[[ Study material, beginning ]]

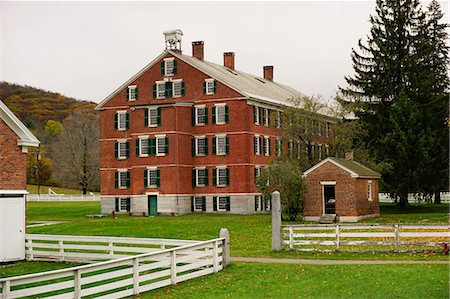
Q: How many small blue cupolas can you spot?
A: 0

[[ Study material, end ]]
[[ Study material, beginning ]]

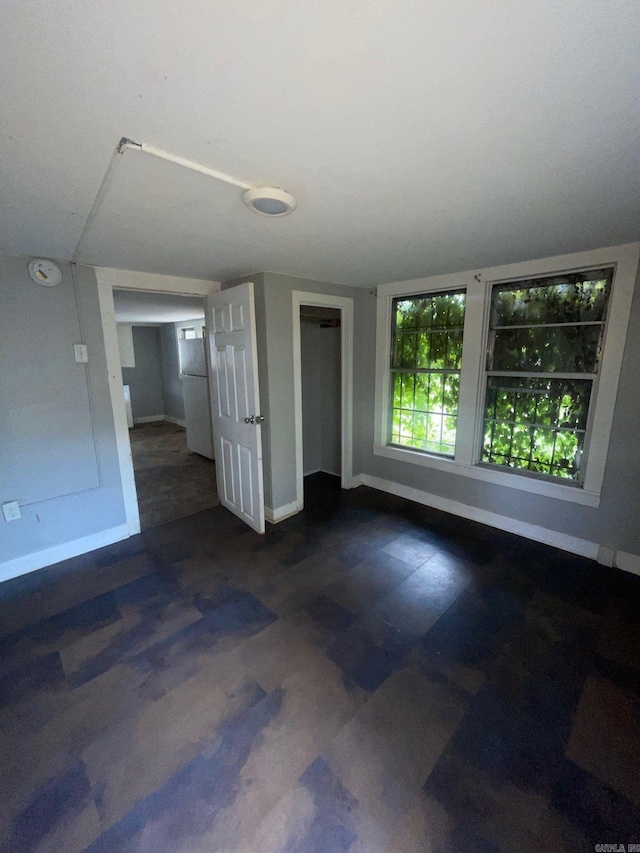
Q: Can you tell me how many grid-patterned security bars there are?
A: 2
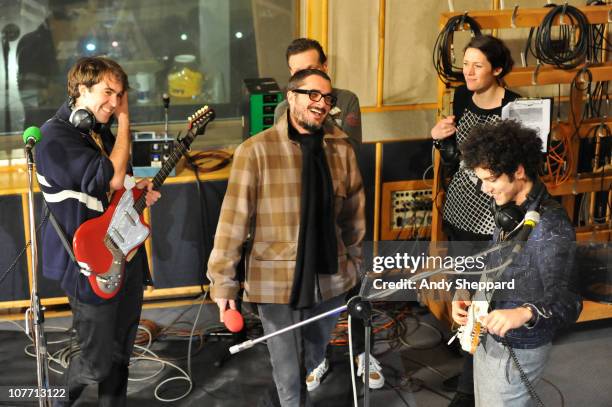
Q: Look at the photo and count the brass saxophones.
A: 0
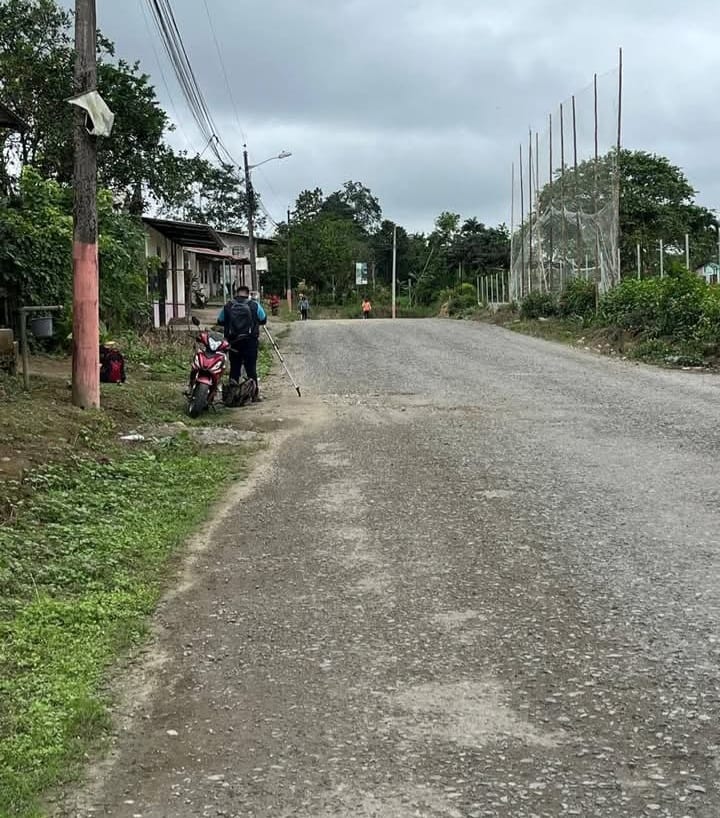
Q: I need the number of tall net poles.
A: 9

[[ Study material, end ]]

Work instruction: Please go through the data above and copy each line that has the word "many".

Your solution:
Q: How many small blue cupolas can you spot?
Q: Can you tell me how many grid-patterned security bars there are?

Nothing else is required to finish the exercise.